> _ACTION ITEM_:
Go through the records below and copy out every line that contains the word "brown".

> _RECORDS TO PROCESS_:

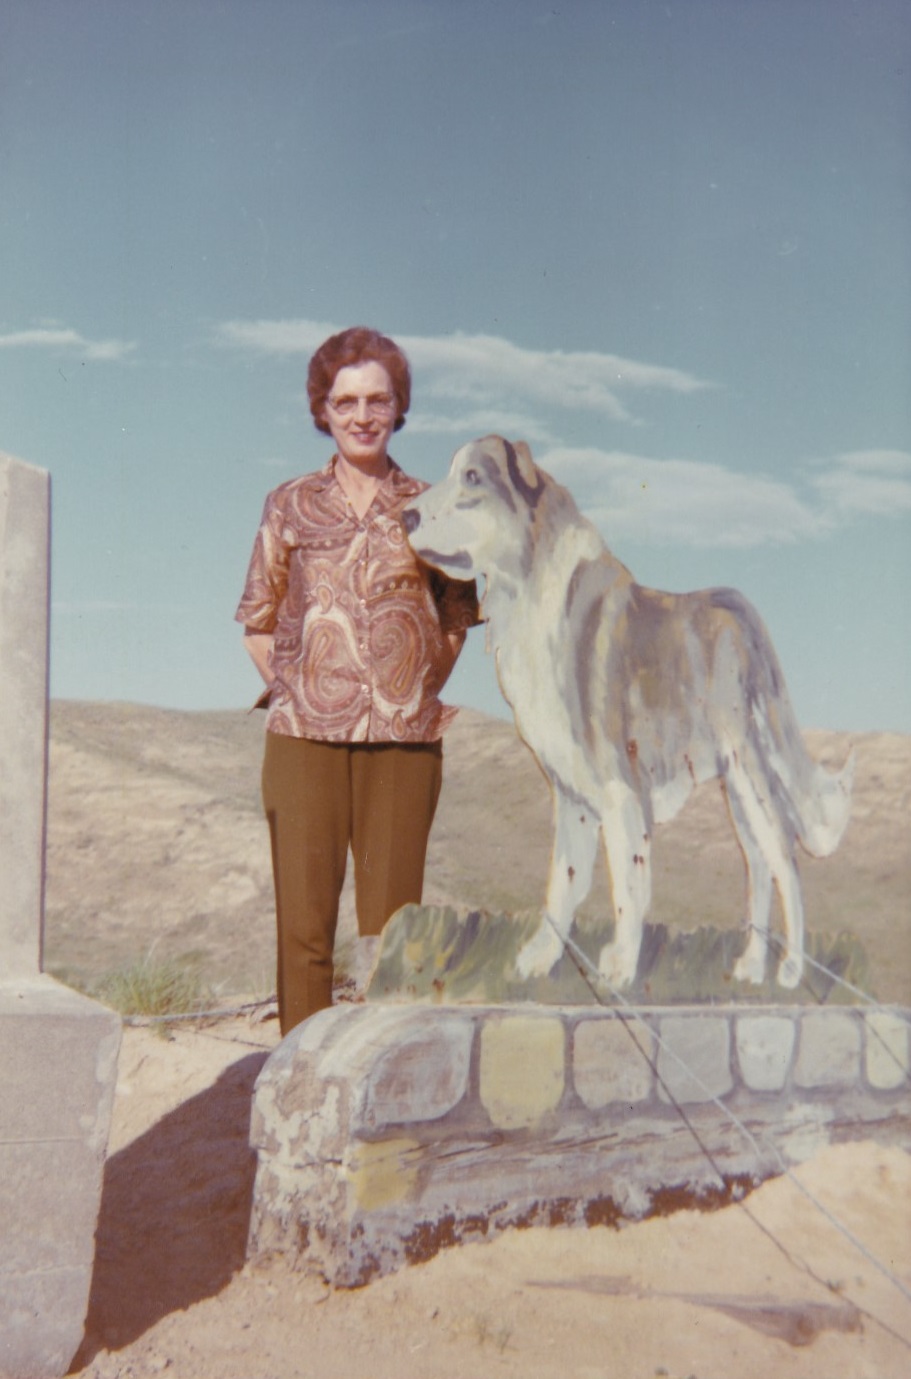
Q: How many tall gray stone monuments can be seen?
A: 1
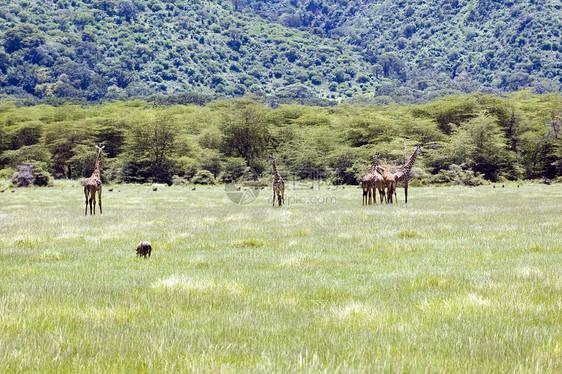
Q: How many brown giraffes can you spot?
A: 6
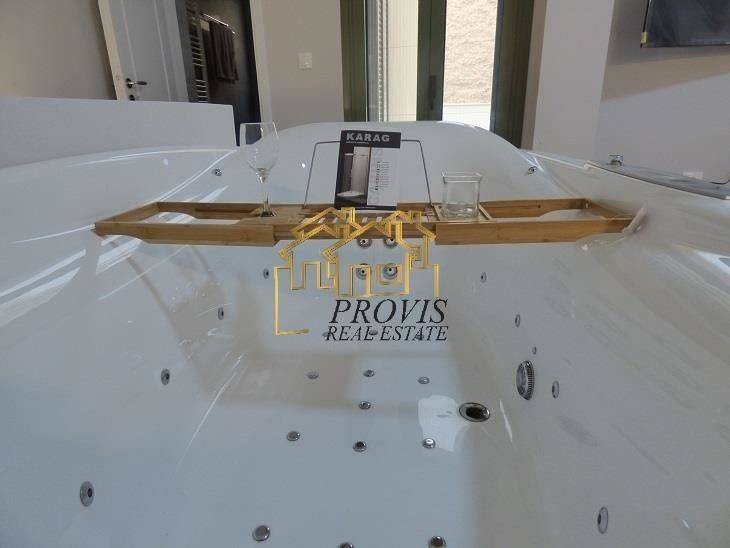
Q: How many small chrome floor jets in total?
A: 13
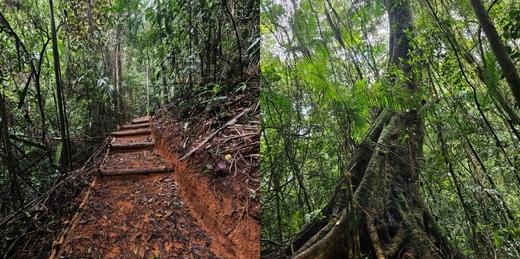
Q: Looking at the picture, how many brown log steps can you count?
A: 5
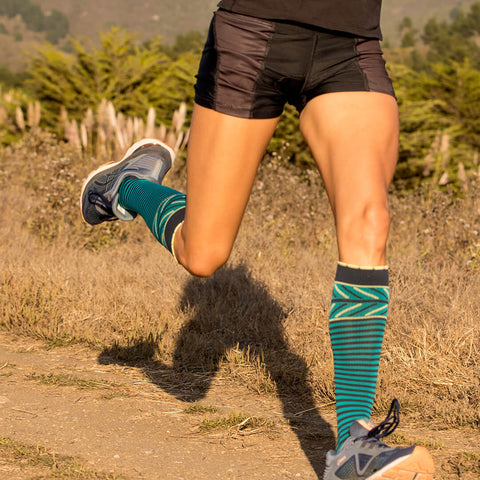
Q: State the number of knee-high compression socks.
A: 2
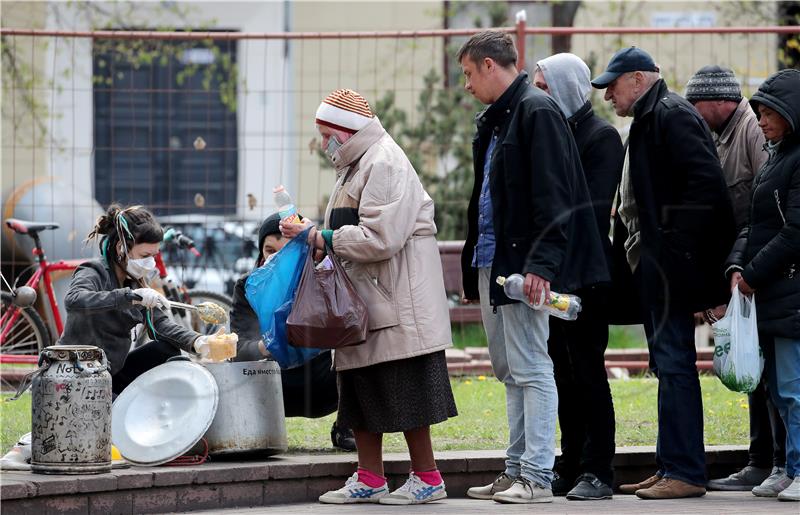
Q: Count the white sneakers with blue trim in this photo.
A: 2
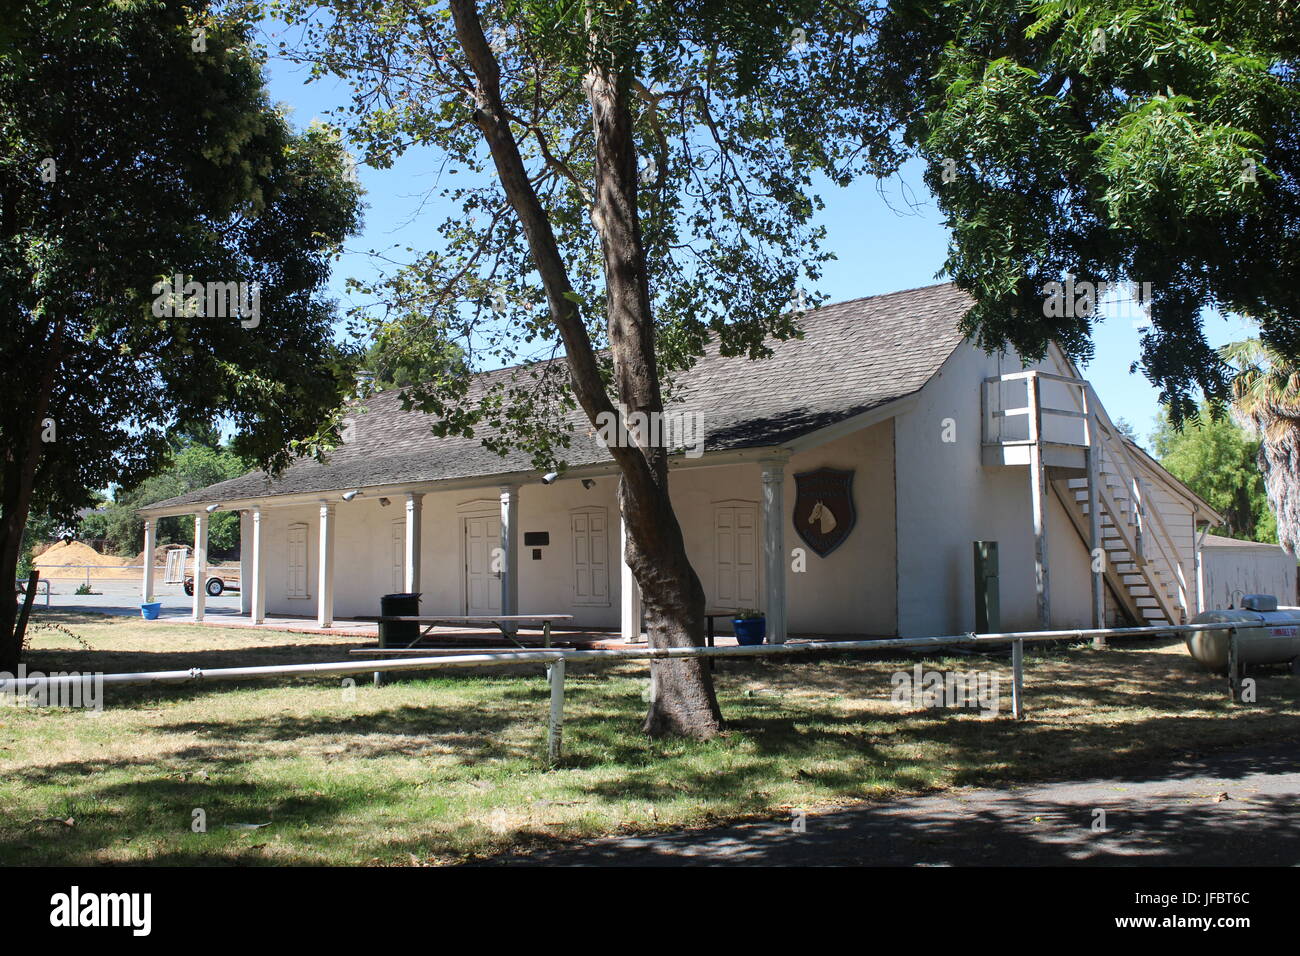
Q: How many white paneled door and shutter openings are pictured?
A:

> _EXERCISE RESULT_:
Q: How many brown giraffes can you spot?
Q: Looking at the picture, how many brown log steps can you count?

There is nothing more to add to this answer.